I believe @luyuliu has already sorted out a way to extract OSM ids. So perhaps it would be possible to include a column with these its in the output of detailed_itineraries()

luyuliu commented 11 months ago

Hi all,

I created a fork here: https://github.com/luyuliu/r5r with the requested feature for my personal usage. Now detailed_itineraries() can output tab-based csv with a list of each segment's OSM id as well as the boarding and alighting stops' index in the GTFS stops.txt file for each transit leg. I also change the code so that every link in the network is included in the street_network__to_sf() function; notice that current version will not include the new links that connecting origin/destination and the network.

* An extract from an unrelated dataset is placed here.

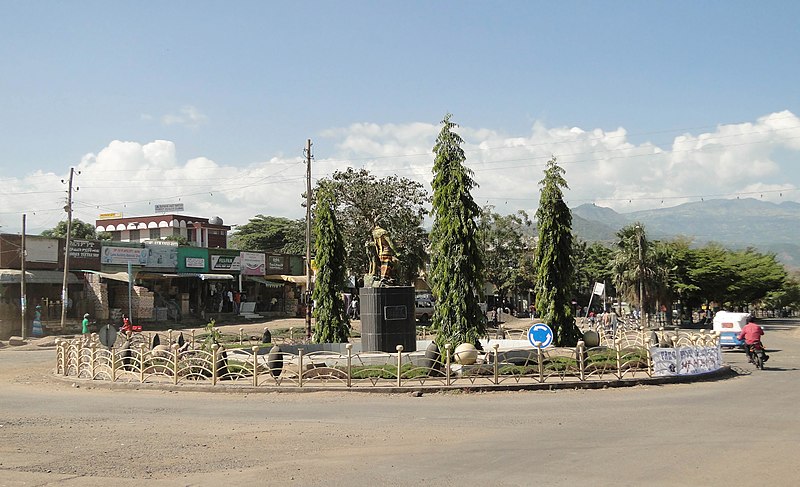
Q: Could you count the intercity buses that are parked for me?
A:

You can recompile the java project and change the jar to the original jar in the r5r folder. I will make a release later.

Thanks, Luyu

rafapereirabr commented 11 months ago

Hi @luyuliu . this is great. Could you please paste a snaphot of the output so we can see how it tlooks like?

I'll have a meeting with the rest of the r5r team today and I'll discuss with them what changes you have implemented that we could merge into r5r. Cc @mvpsaraiva @dhersz

luyuliu commented 11 months ago

Sorry for the later response! Please find a csv below that shows the specifics of an OD pair. from_87_532.csv

Note that I changed the csv format from comma delimited to tab delimited. Hope this helps!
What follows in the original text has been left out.